▶ Task objective:
From the entries below, count every line that contains the word "many". Please give the number and nothing else.

▶ Supplied data:
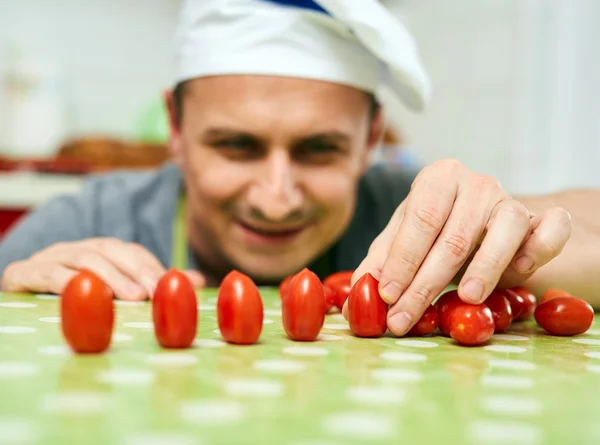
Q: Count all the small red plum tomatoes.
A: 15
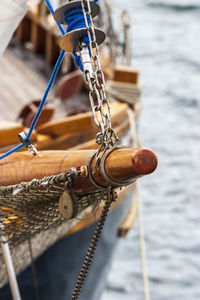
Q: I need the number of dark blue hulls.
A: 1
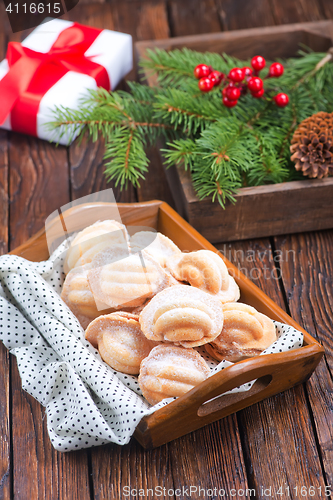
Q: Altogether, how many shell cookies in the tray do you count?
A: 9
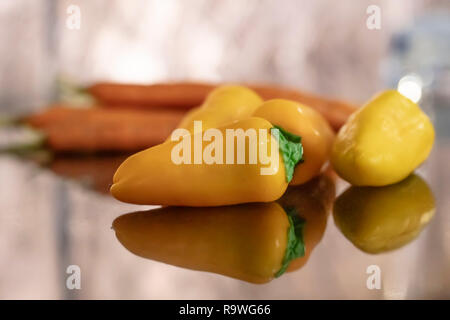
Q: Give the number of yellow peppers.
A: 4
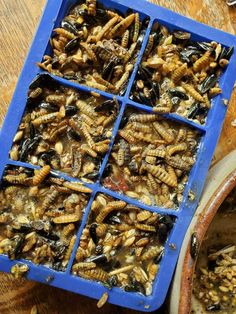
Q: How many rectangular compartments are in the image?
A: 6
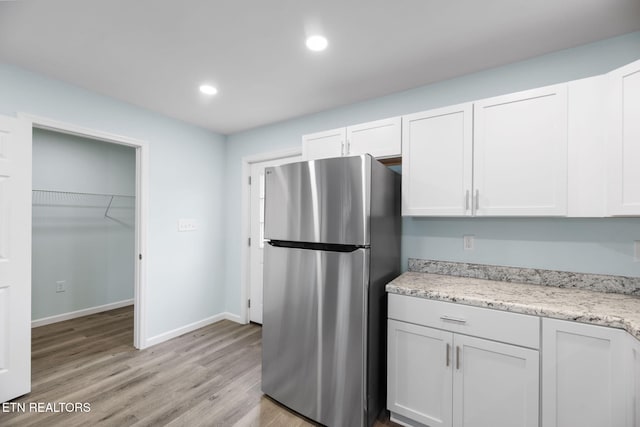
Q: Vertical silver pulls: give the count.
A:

...

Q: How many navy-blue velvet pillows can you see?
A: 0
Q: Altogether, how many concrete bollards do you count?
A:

...

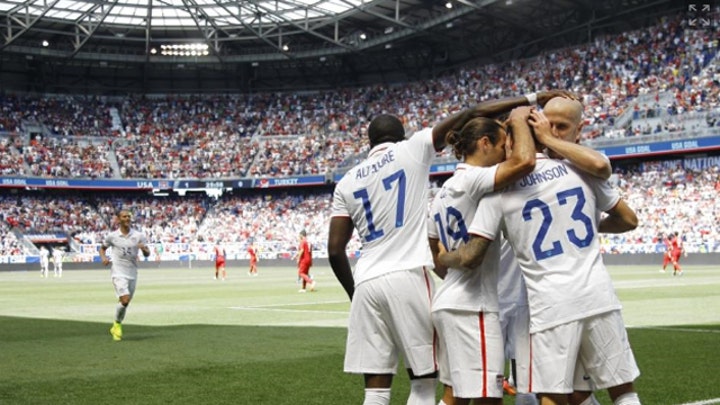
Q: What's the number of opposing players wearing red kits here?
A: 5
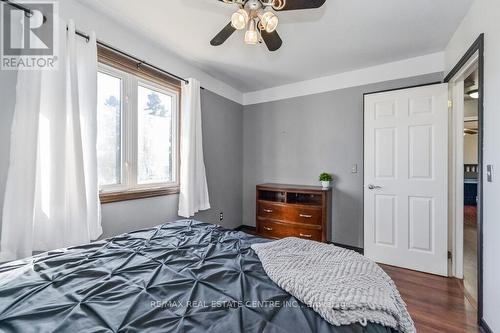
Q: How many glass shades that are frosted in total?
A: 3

▶ Response area:
5